- EXERCISE DIRECTIONS
Return the records word for word. Pictures do not belong in the copy.

[Counting data with pictures]
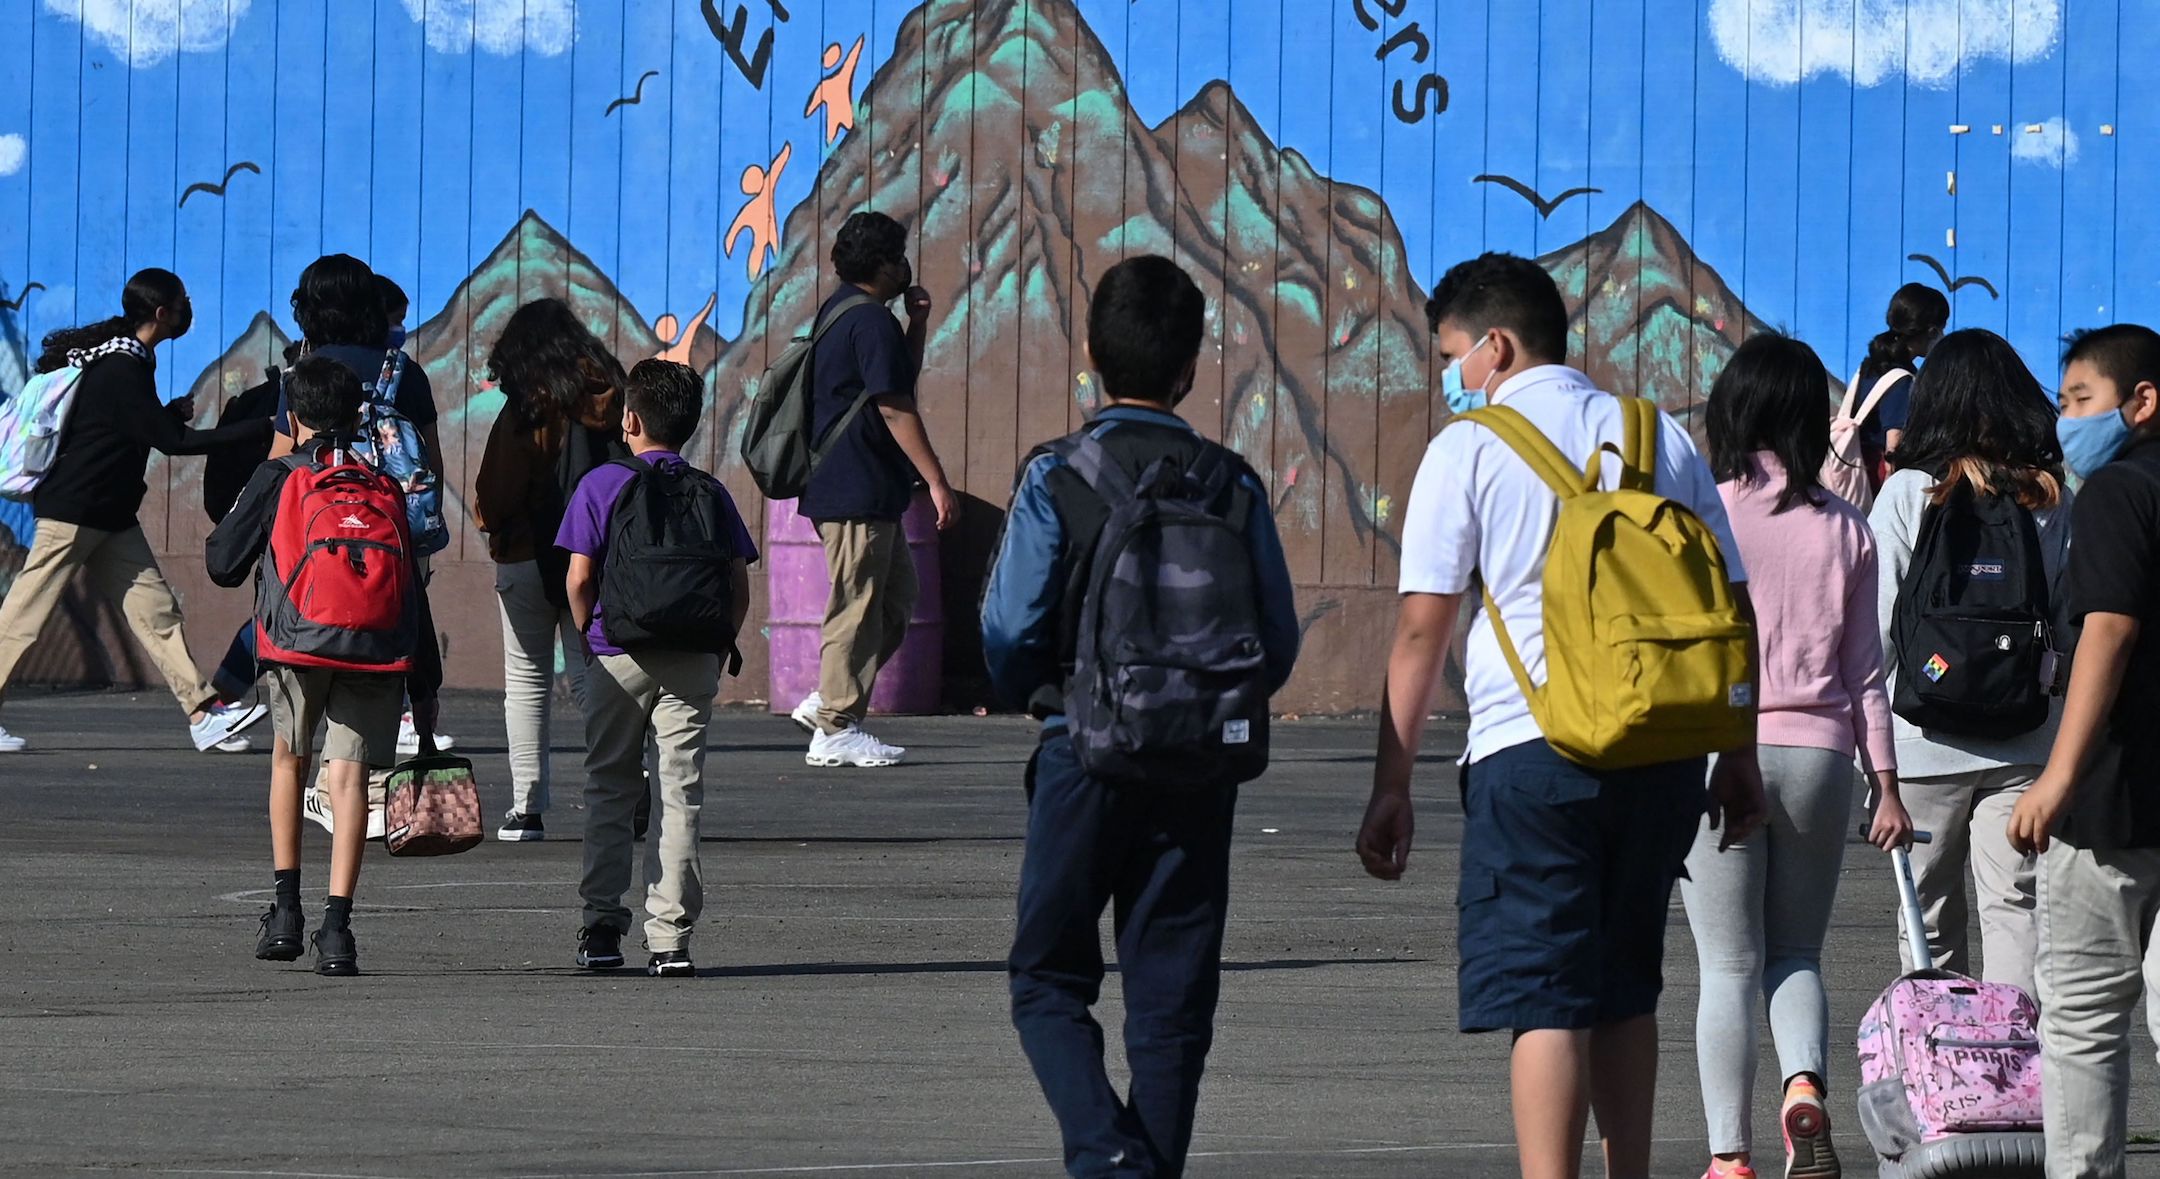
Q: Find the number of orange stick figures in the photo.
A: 3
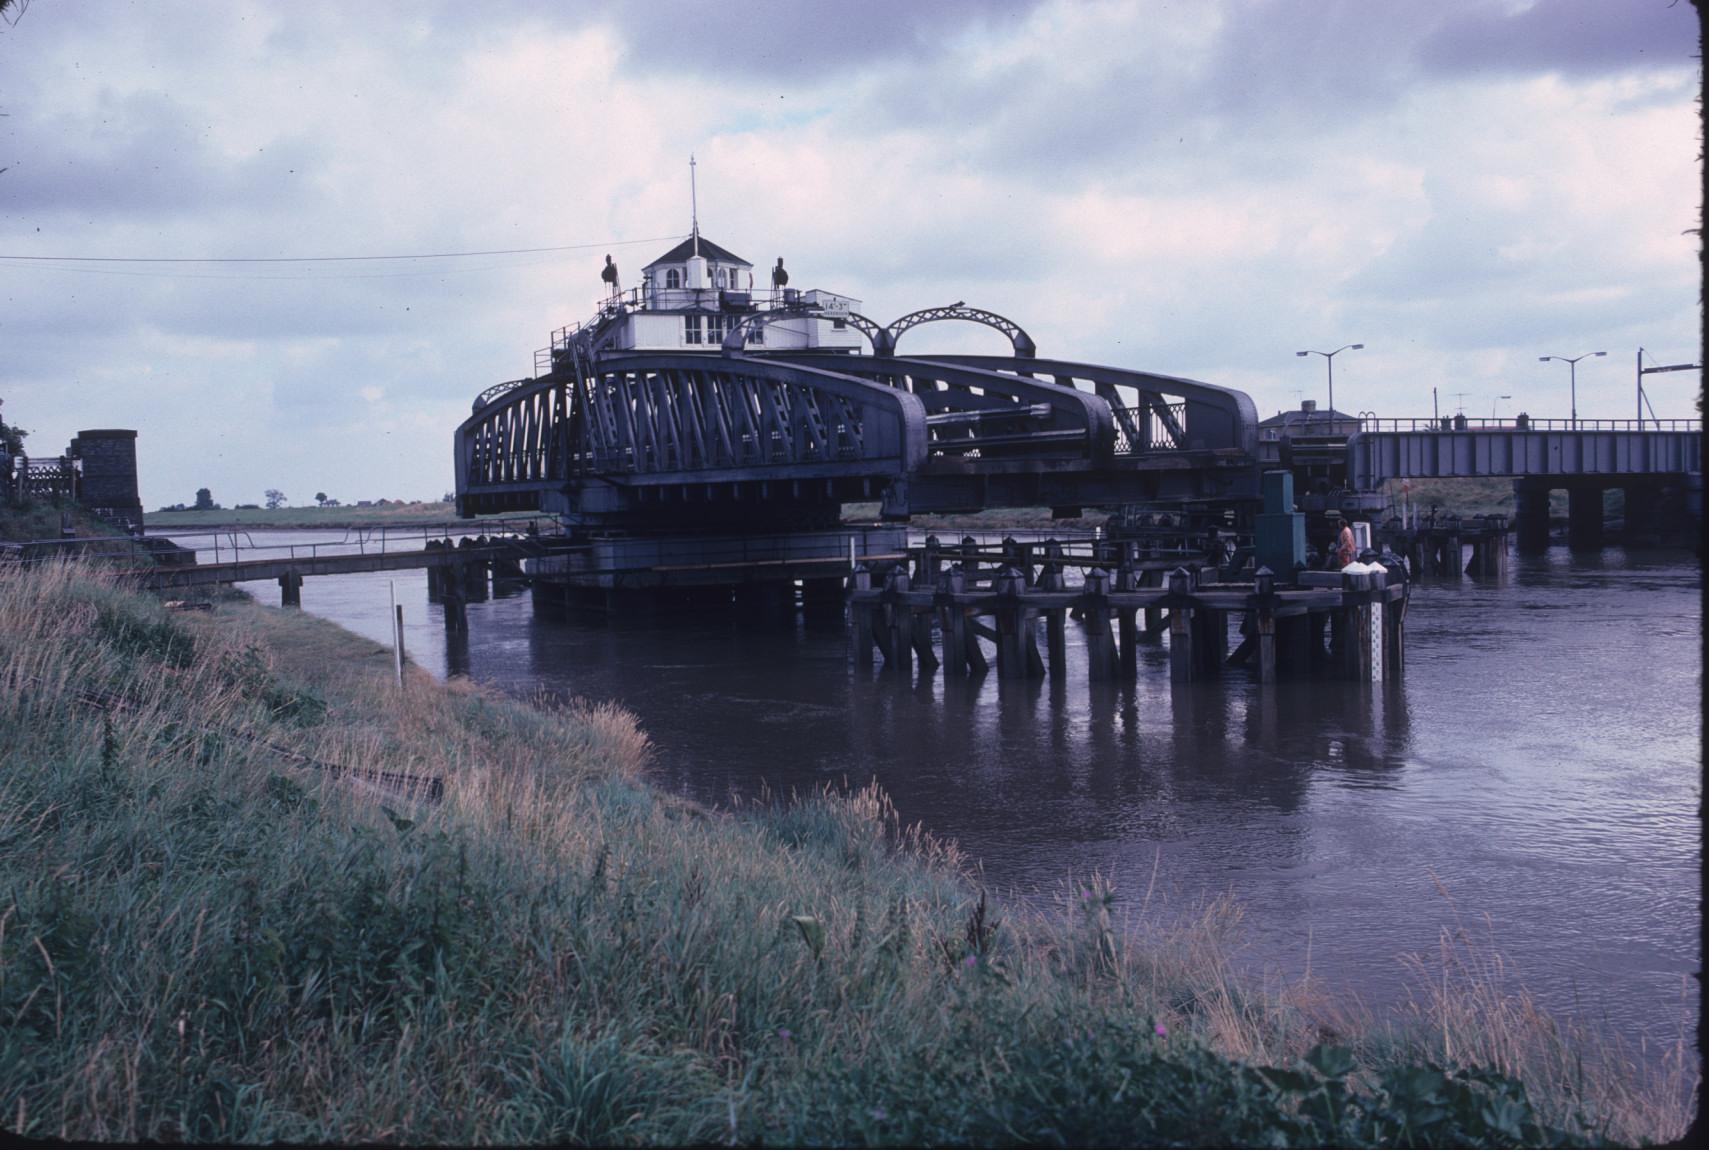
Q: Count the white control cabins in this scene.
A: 1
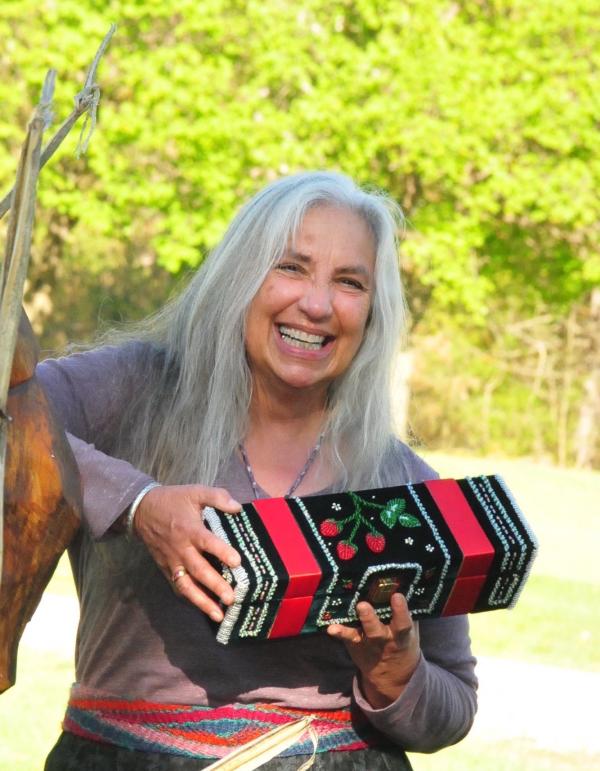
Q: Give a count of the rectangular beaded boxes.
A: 1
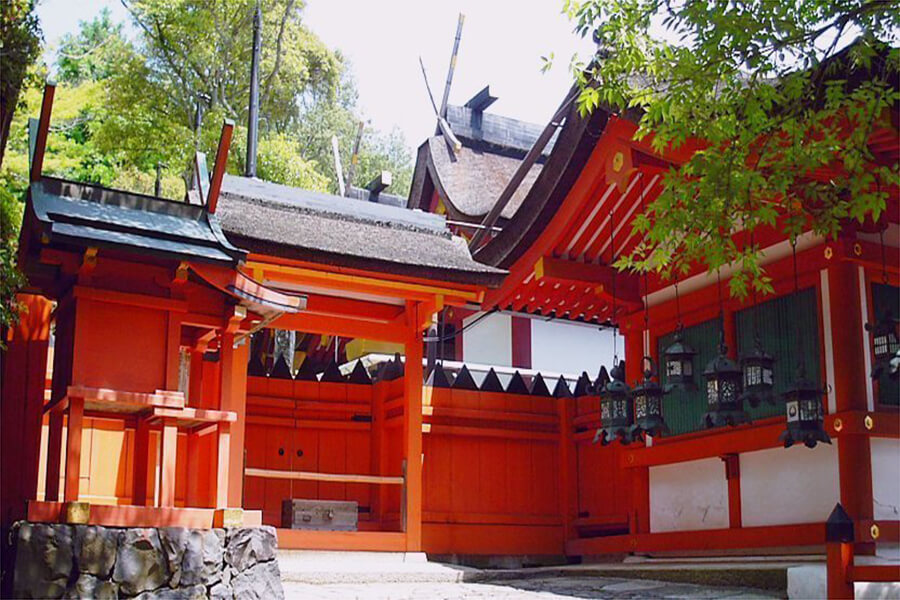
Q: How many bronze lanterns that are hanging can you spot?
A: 7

- RESPONSE TO THIS TASK
Q: Find the number of orange stick figures in the photo.
A: 3
Q: Count the white control cabins in this scene.
A: 1
Q: Give a count of the rectangular beaded boxes.
A: 1
Q: How many bronze lanterns that are hanging can you spot?
A: 7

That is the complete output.